5.6 Visualization

R is incredibly useful for creating visualizations and graphics which are easy to customize and automate, and entire university courses are dedicated to creating visualizations with R. Here we will only introduce the basics of creating visualizations in R.

In this course, we focus on the visualizations in “base R”, not the capabilities provided by outside sources. This means we will not discuss the very popular ggplot2 package, which has a very different way of constructing visualizations that could be confusing if included here.

R can make several different types of plots, and the type of plot will depend on what kind of data you are dealing with. Below, we’ll explore common types of plots for various types of data.
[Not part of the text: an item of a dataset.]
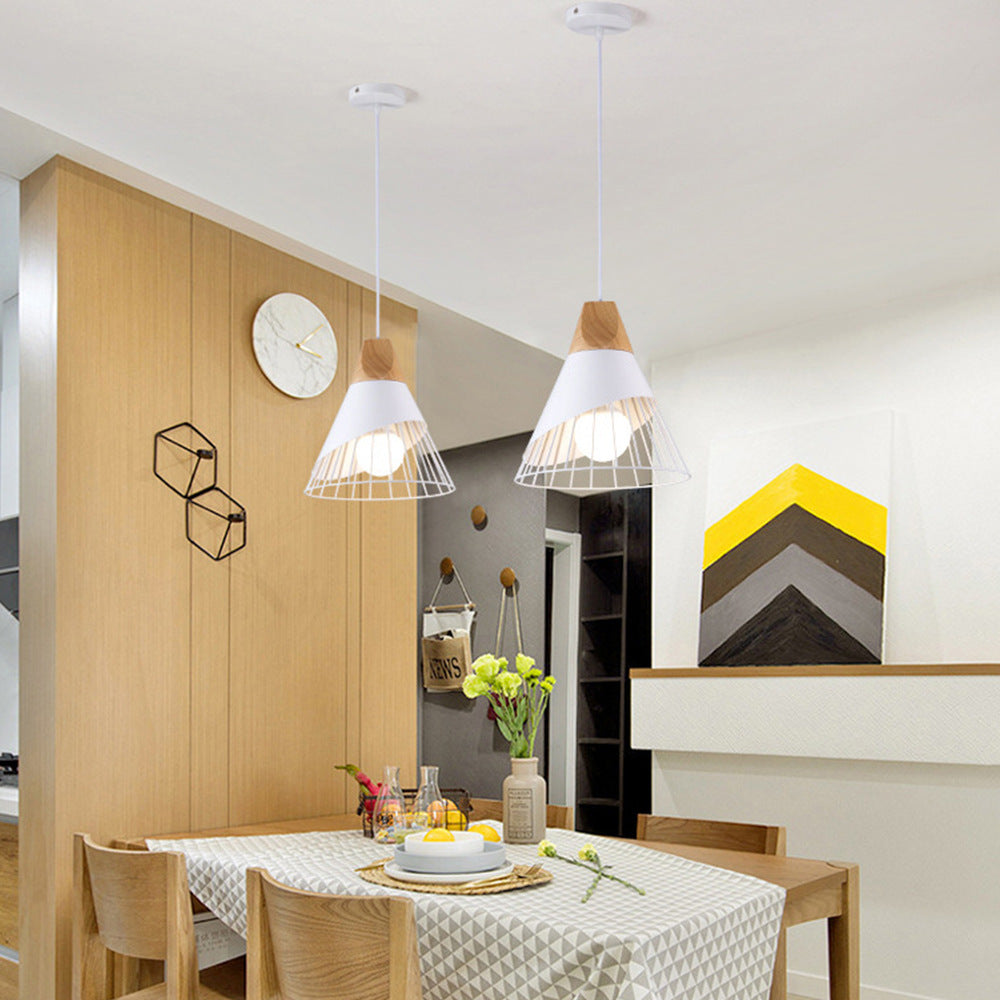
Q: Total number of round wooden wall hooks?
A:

5.6.1 One Quantitative Variable

One of the most popular ways of visualizing quantitative variables is with a histogram, where each bar represents the observations falling within a specific range. The height of each bar reflects how many observations fall within that range. In the Olympic athletes data, Height is a quantitative variable, so let’s create a histogram using the hist function:

hist(athletes$Height)

This histogram shows that most heights are between roughly 160 and 190 centimeters, and the distribution looks unimodal. Notice that R has decided how many bins (bars) to use, but this can be changed with the breaks option:

hist(athletes$Height, breaks = 70)

R will “try” to create the number of bins equal to breaks, but sometimes won’t make exactly that number. Instead of just giving a single number breaks, you could also give a vector of numbers, which specify the start and stop points of the bins:

hist(athletes$Height, breaks = c(120, 130, 140, 150, 160, 170, 180, 190, 200, 210, 220, 230))

By default, R adds a title and axis labels to the plot, but for presentation purposes, it’s probably a good idea to change them. This can be done with the main, xlab, and ylab options:

hist(athletes$Height, breaks = 60, main = "Olympic Athlete Heights",
     xlab = "Height (cm)", ylab = "")

These arguments work with many plot types in R. In this example, we removed the y label by setting it to be an empty string.

Using the clean athletes data, make a histogram of height for athletes whose sport is Basketball. Hint: It might be easiest to create a new data frame with only basketball players first. Give it an appropriate title and axis labels.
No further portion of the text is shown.